Only the lines below from the one containing "Q: I need the" through the last line should be set down, exactly as written and with no pictures.

<<<<

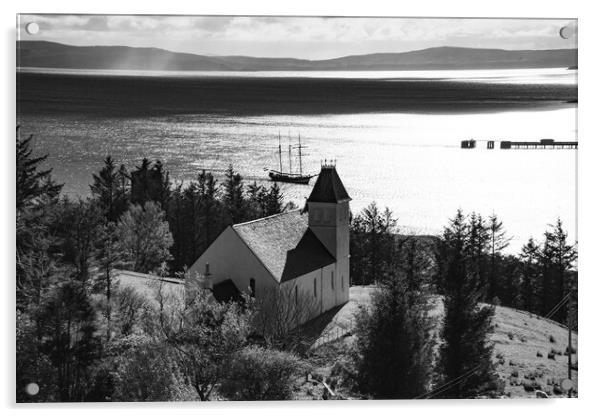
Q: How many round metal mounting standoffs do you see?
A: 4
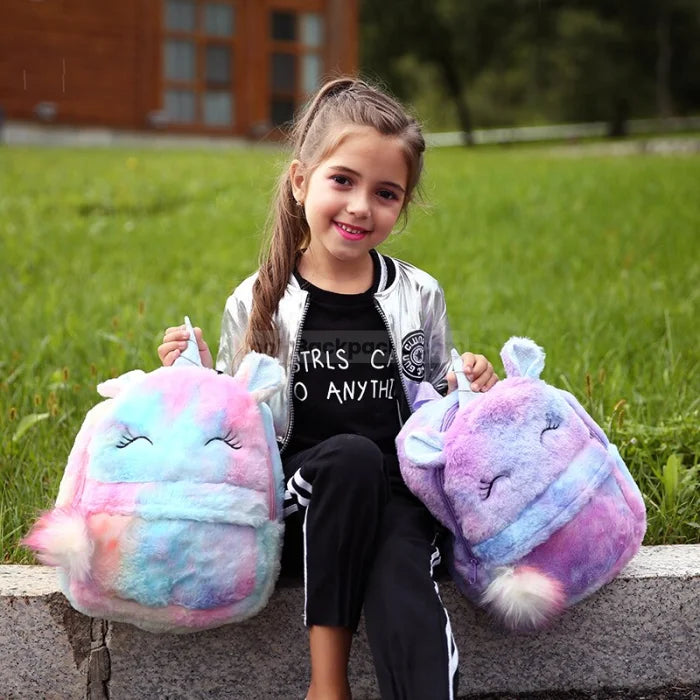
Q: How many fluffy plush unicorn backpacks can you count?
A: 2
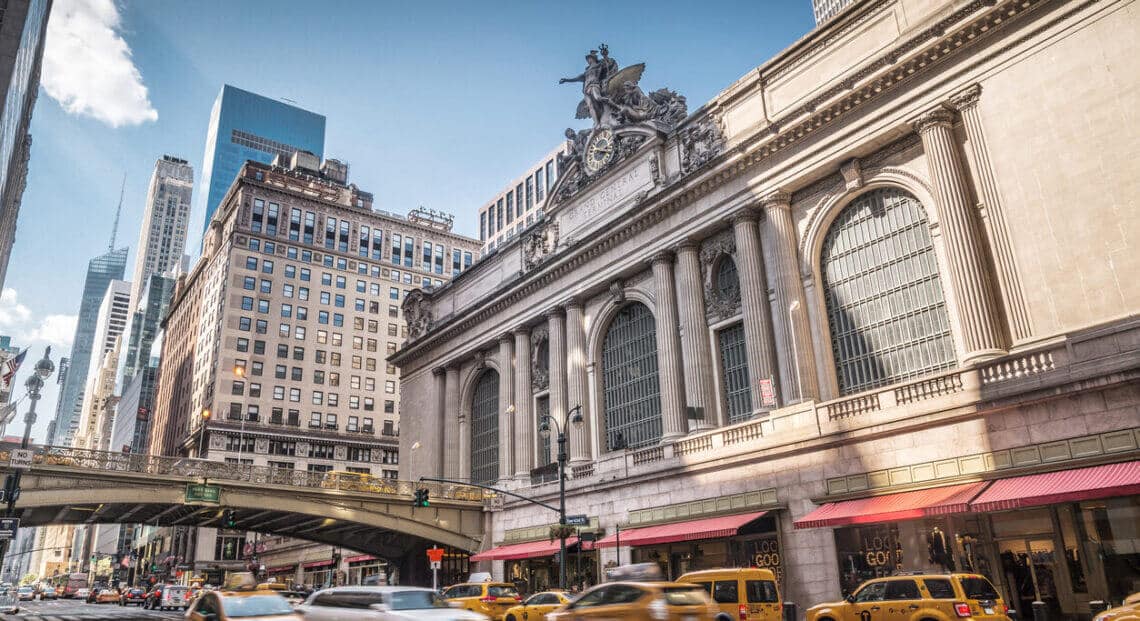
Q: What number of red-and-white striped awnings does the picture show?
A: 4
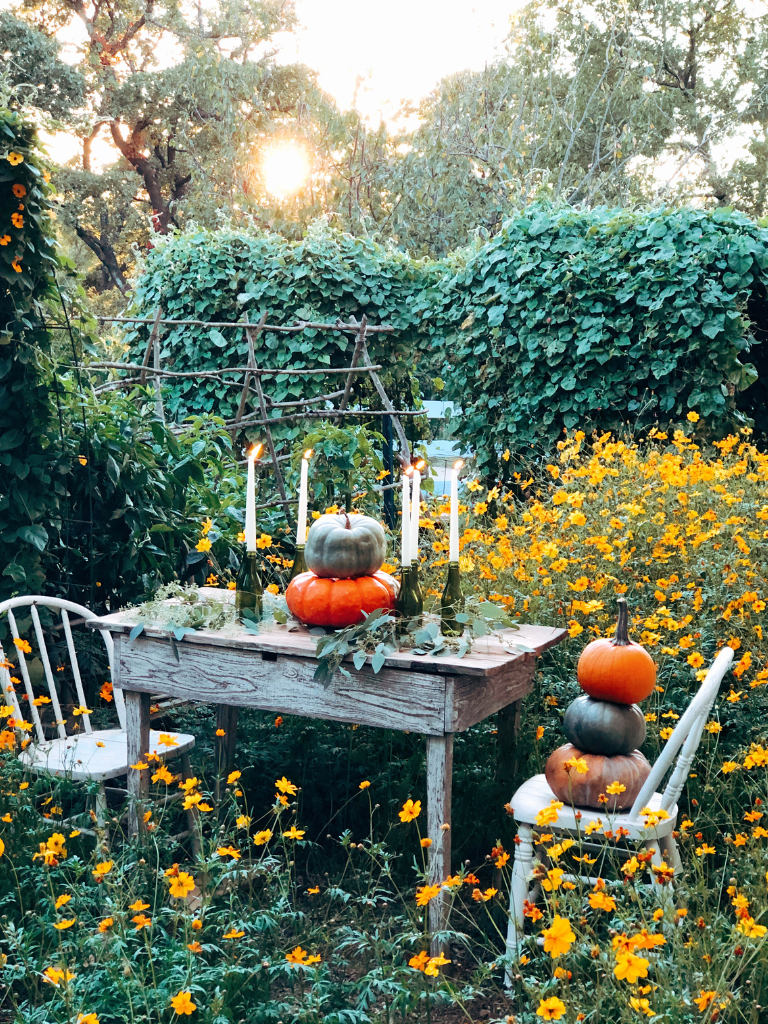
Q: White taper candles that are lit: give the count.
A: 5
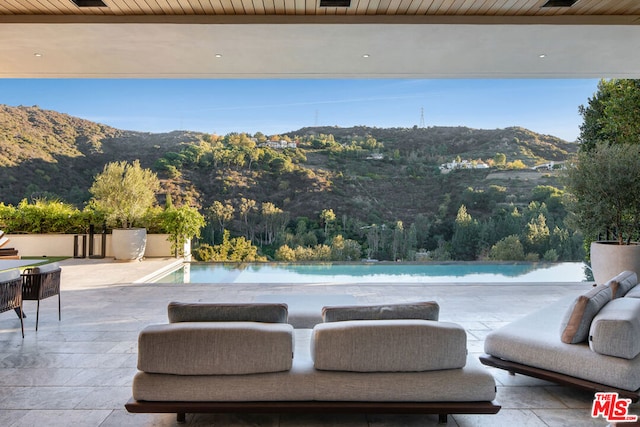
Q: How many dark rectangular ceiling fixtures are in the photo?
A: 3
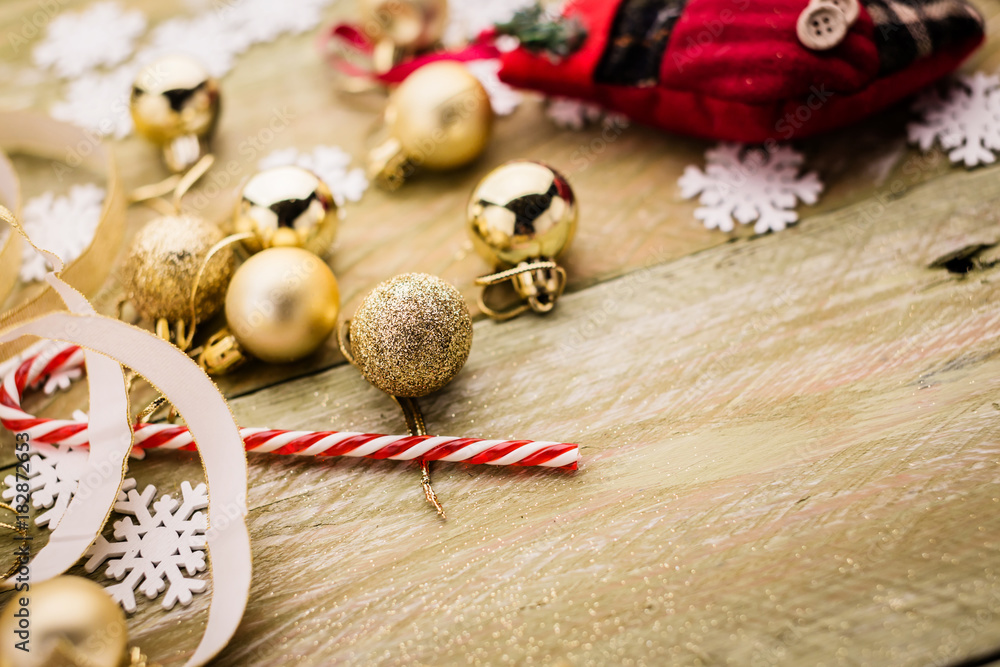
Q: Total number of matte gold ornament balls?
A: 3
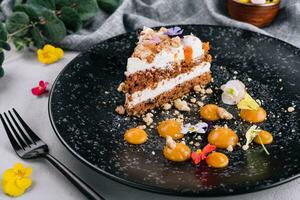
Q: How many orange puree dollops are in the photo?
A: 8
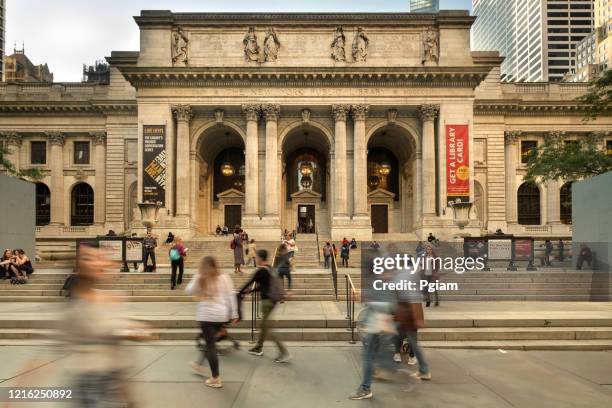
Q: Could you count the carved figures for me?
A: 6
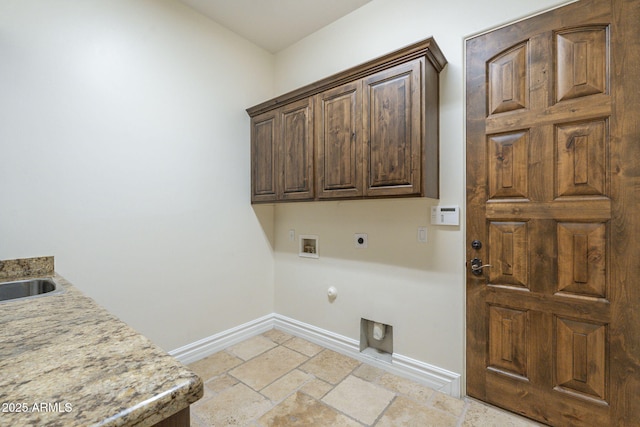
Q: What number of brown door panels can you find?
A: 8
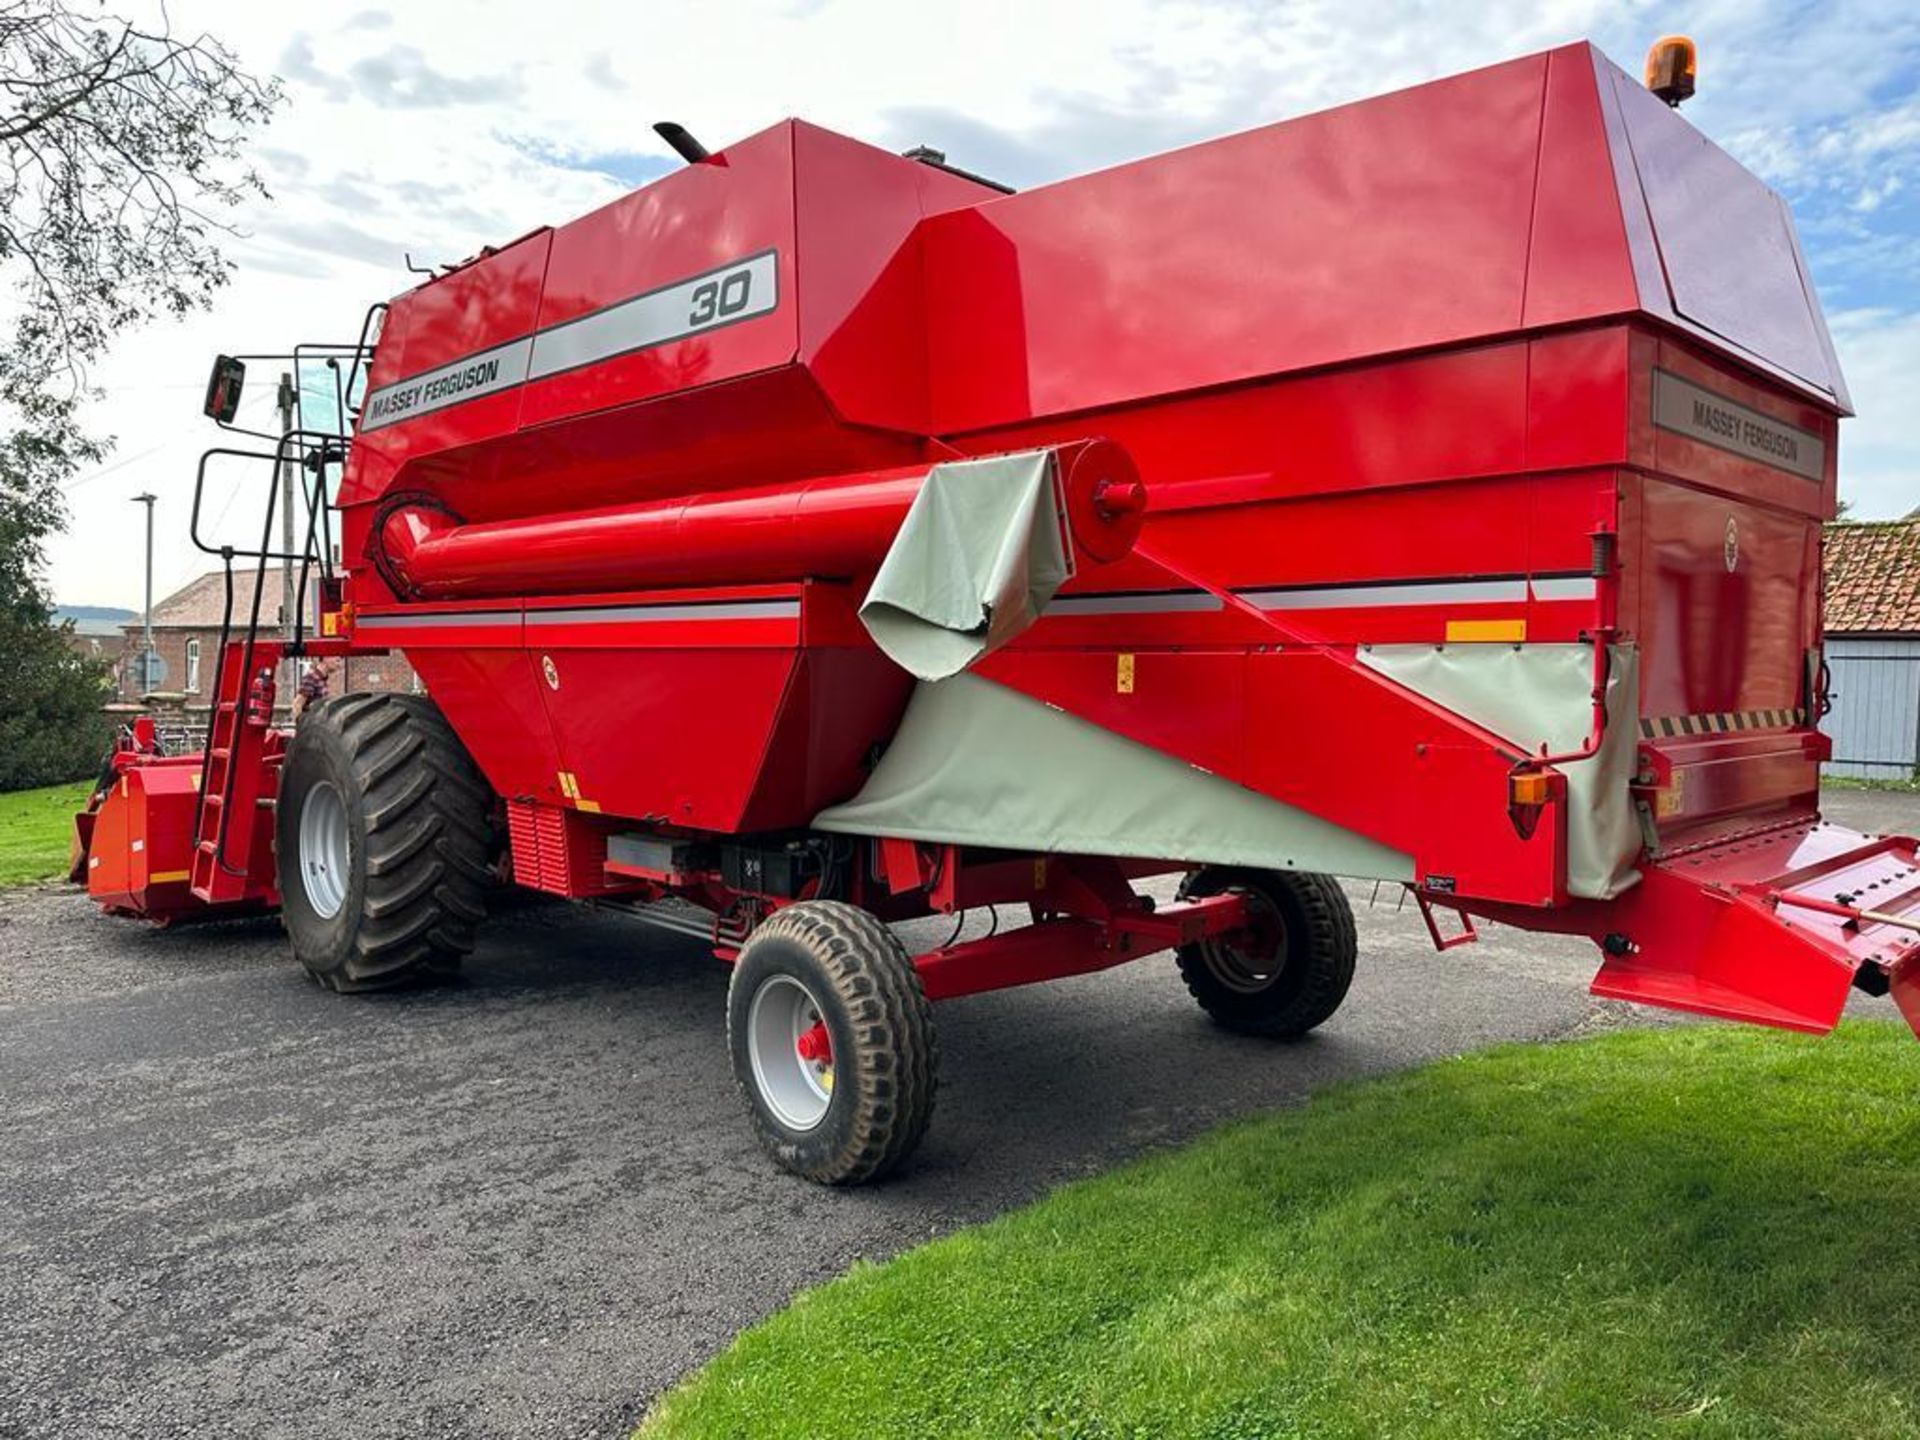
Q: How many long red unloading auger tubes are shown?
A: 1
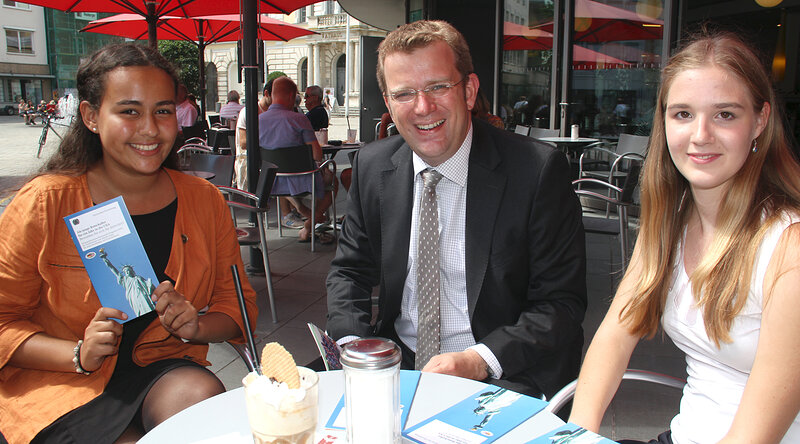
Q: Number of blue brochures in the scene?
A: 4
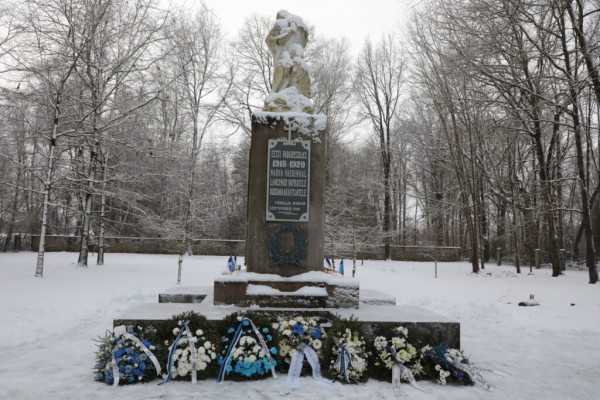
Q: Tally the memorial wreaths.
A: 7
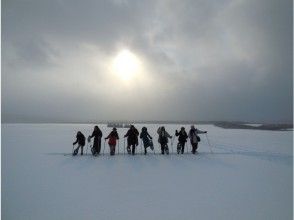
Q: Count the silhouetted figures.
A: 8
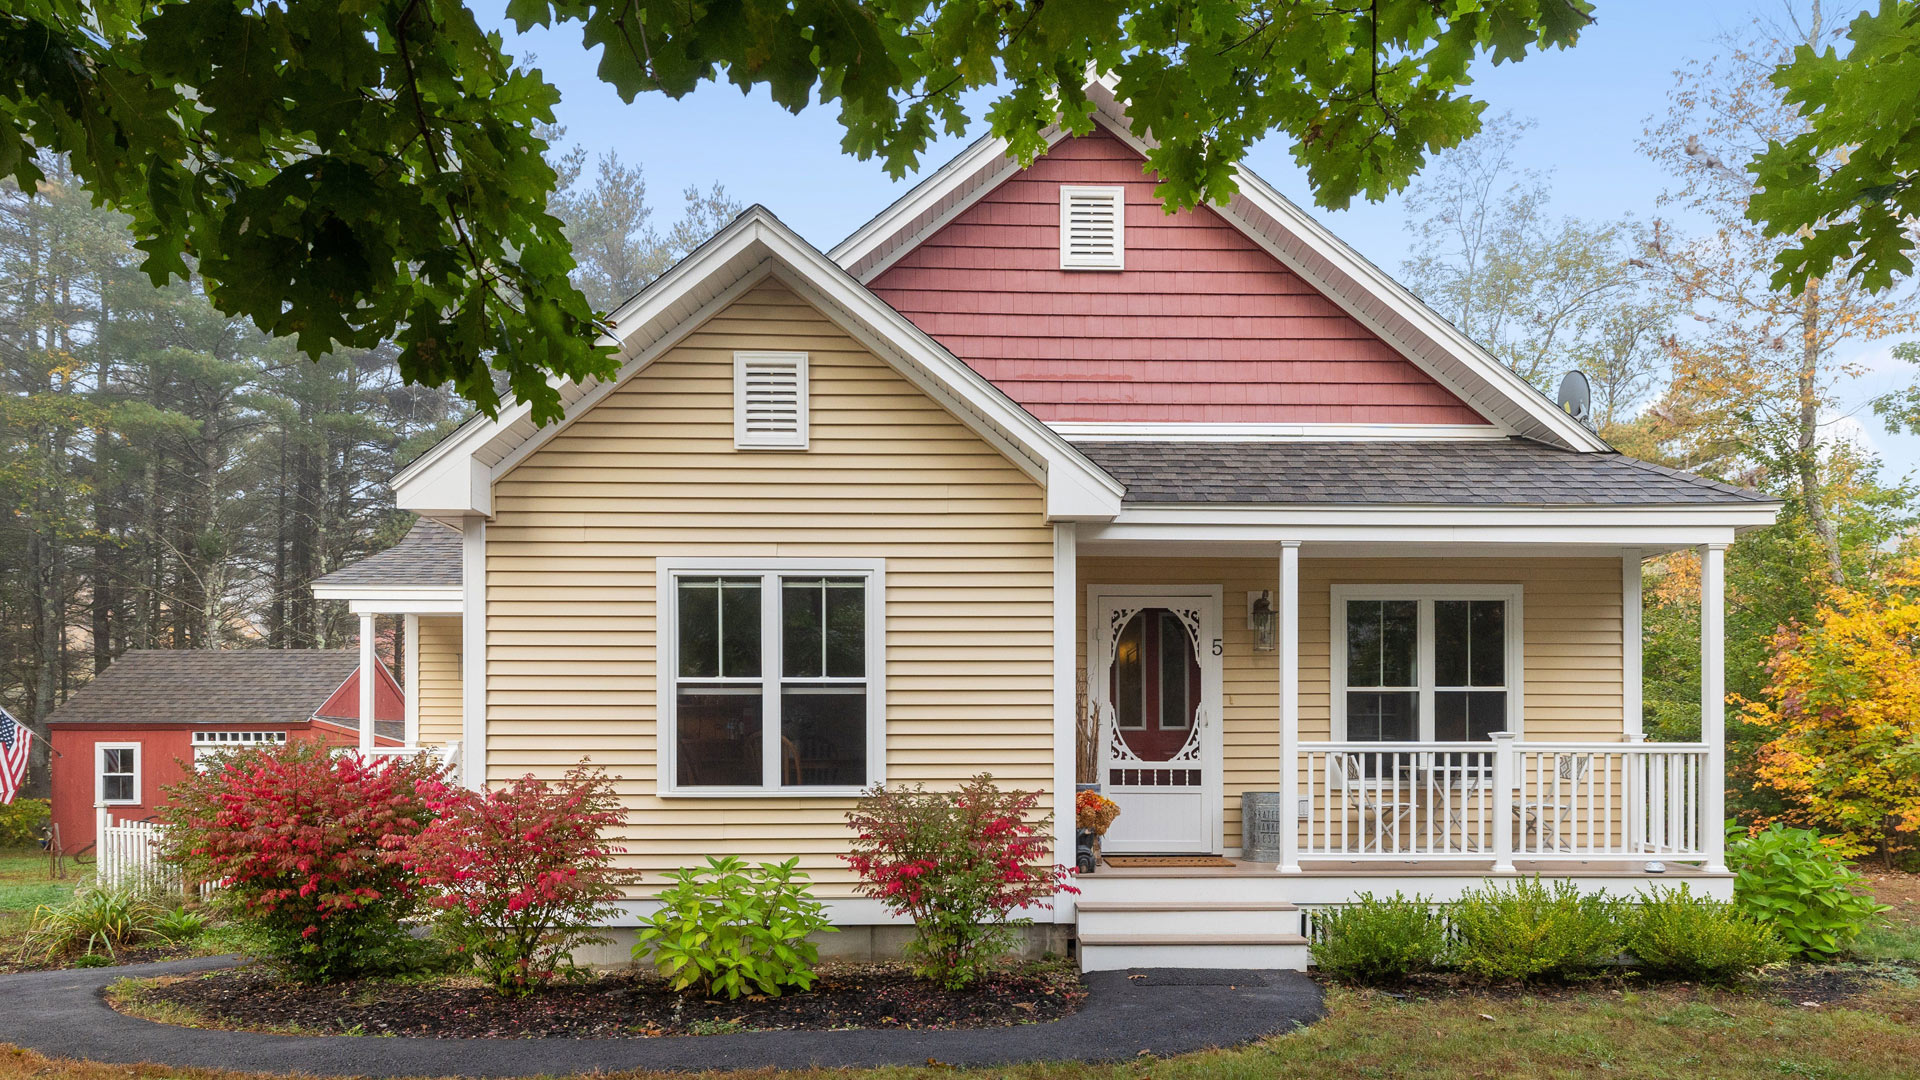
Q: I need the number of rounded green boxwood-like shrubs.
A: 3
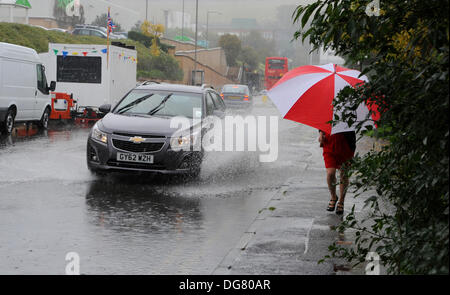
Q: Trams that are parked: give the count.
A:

>>>>

**ANSWER TO THIS EXERCISE:**
Q: I need the number of rounded green boxwood-like shrubs.
A: 3
Q: Trams that are parked: give the count.
A:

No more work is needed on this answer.